_Exercise:_ Find the string "number" in the material. Copy every line that has it.

** Opening Record set block **

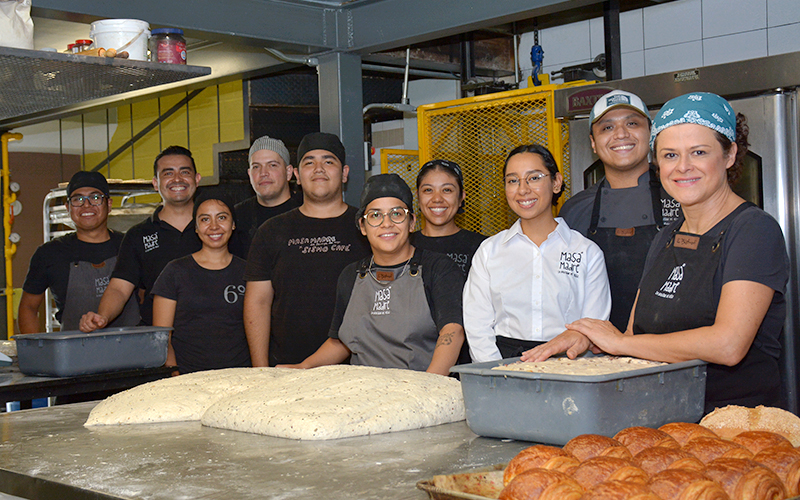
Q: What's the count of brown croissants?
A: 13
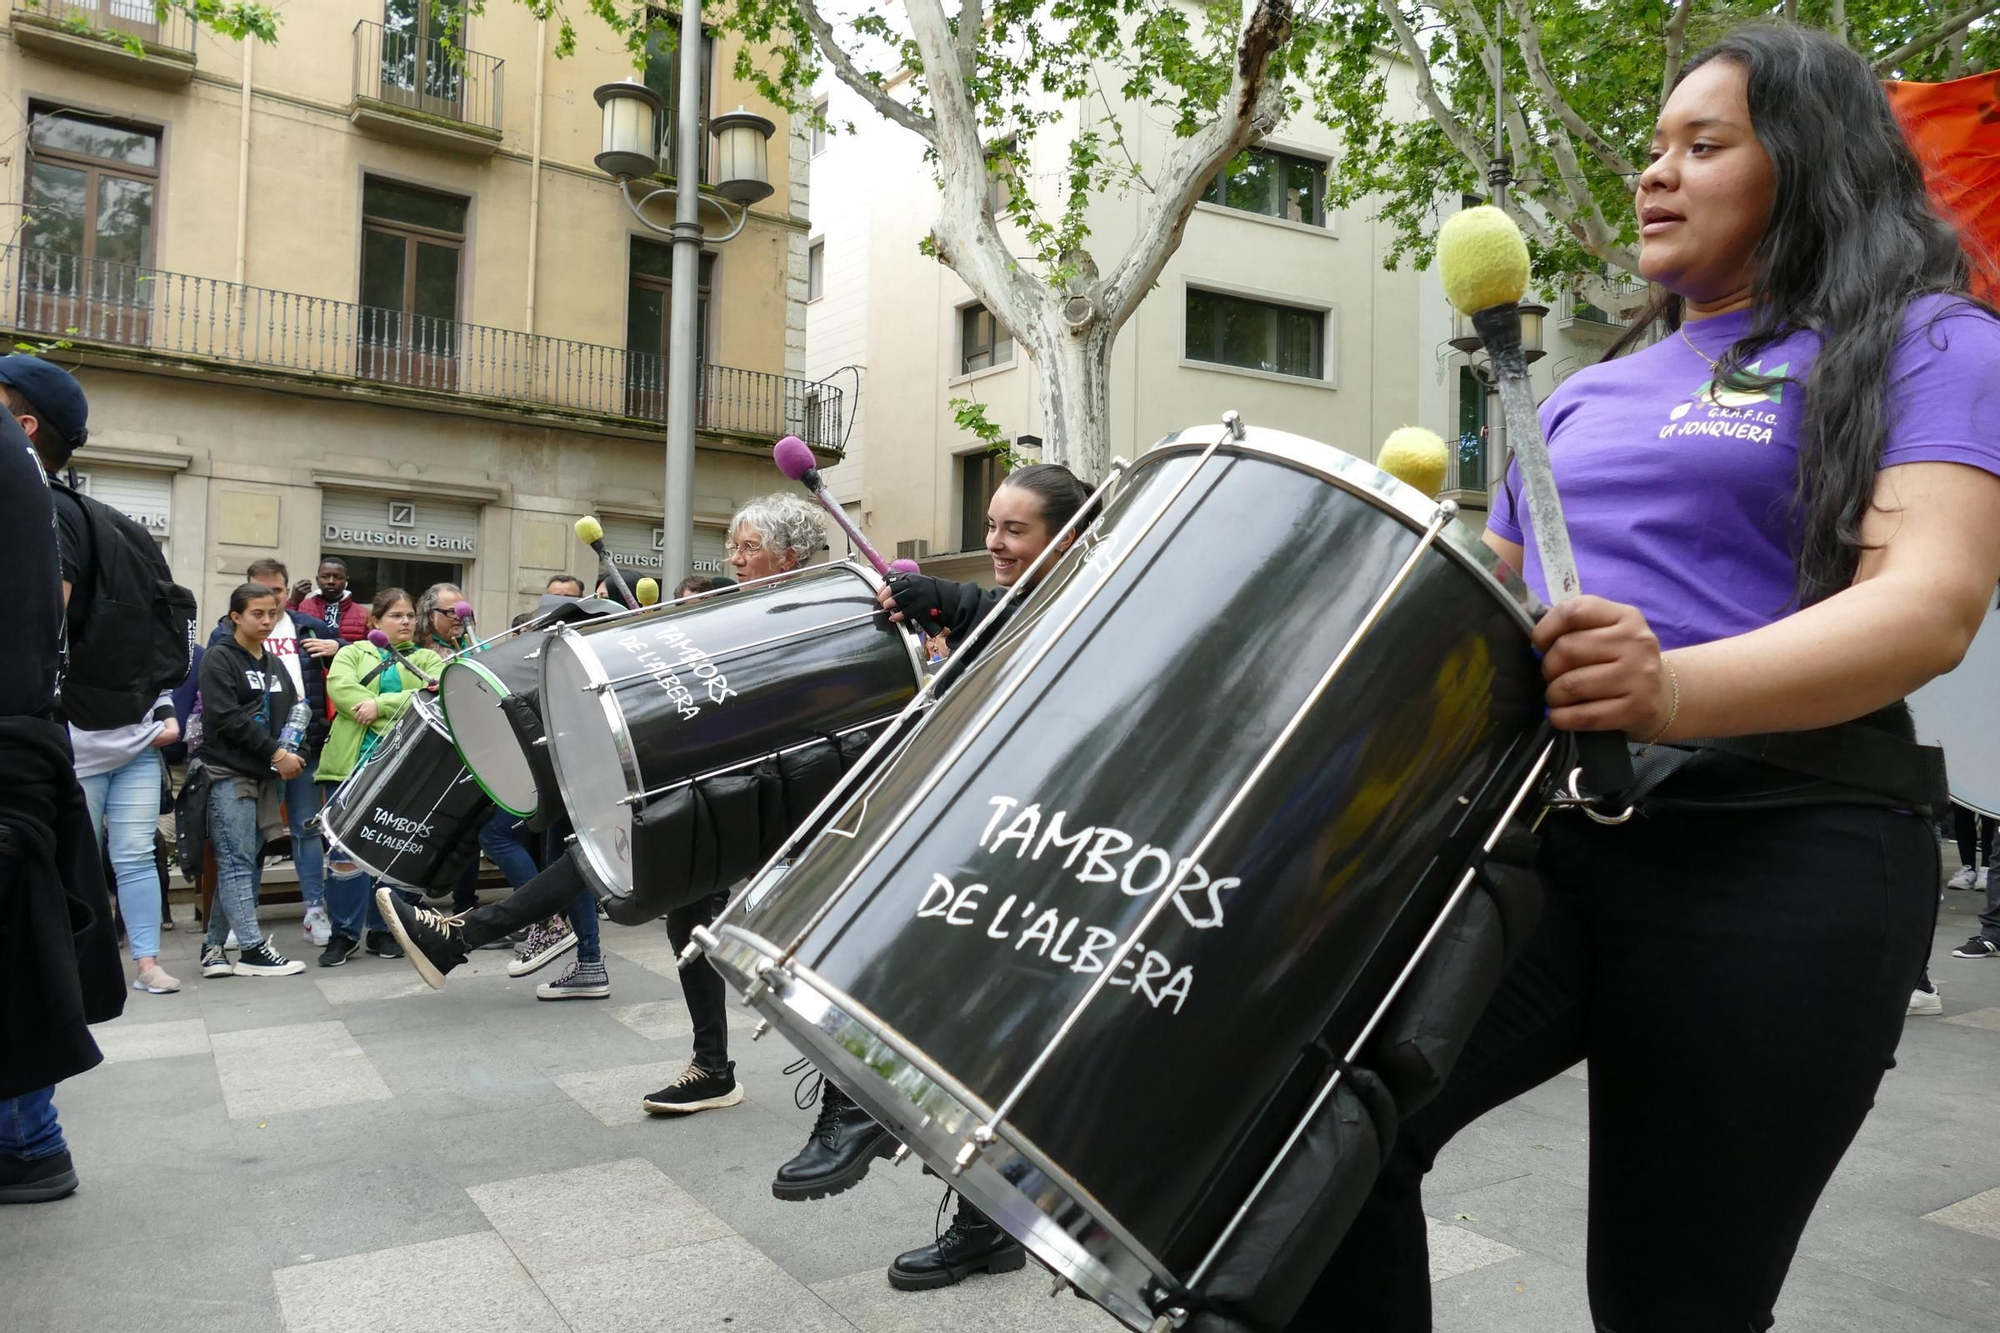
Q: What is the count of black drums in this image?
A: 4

** Closing Record set block **
** Opening Record set block **

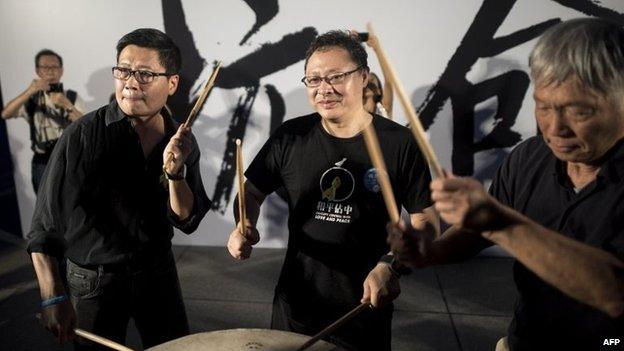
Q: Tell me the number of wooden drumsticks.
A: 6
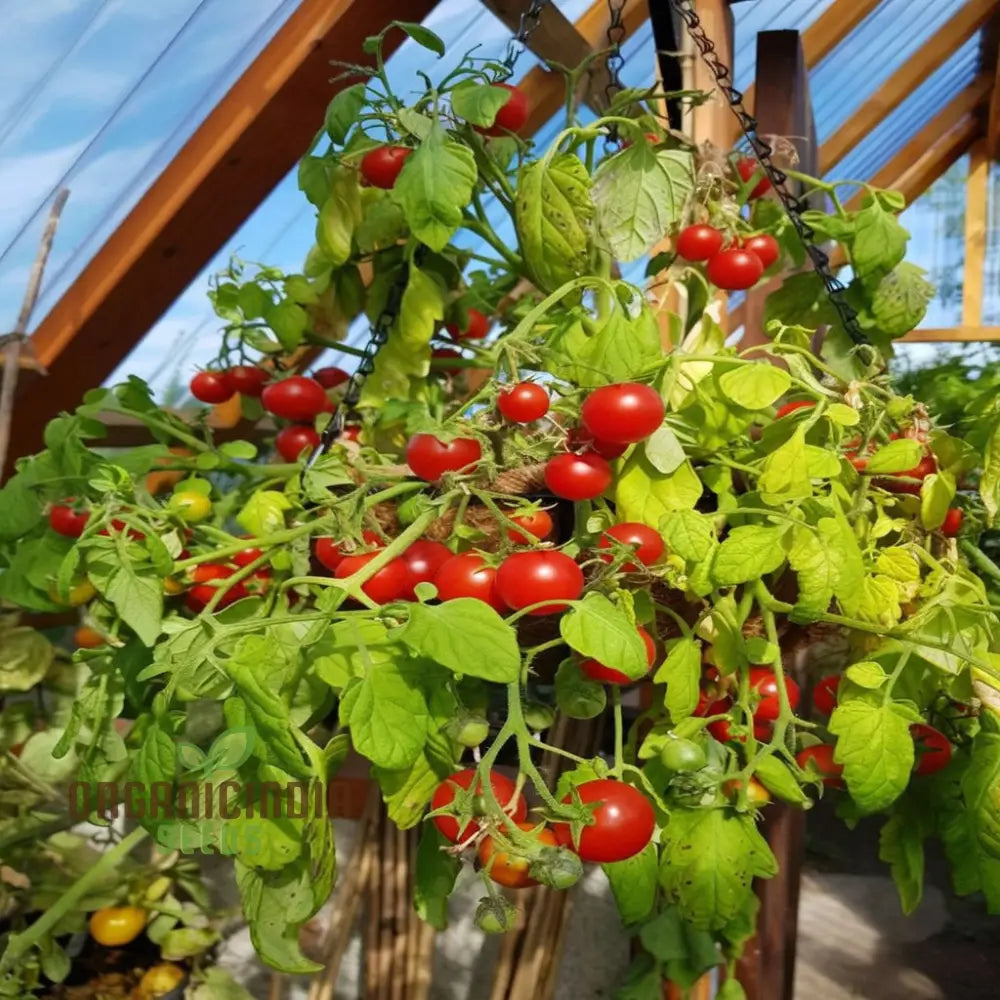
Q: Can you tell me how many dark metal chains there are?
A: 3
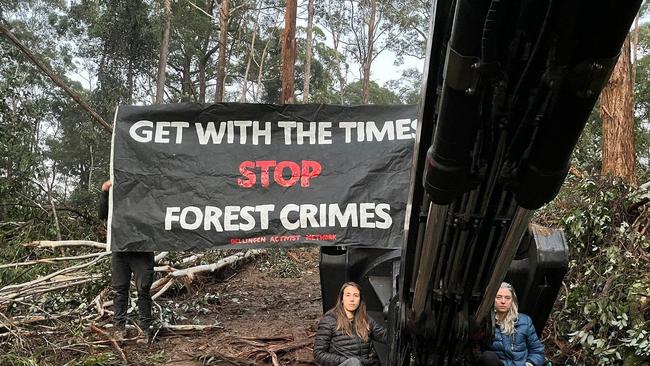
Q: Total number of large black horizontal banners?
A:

** Closing Record set block **

_Exercise result:_
Q: Tell me the number of wooden drumsticks.
Q: Total number of large black horizontal banners?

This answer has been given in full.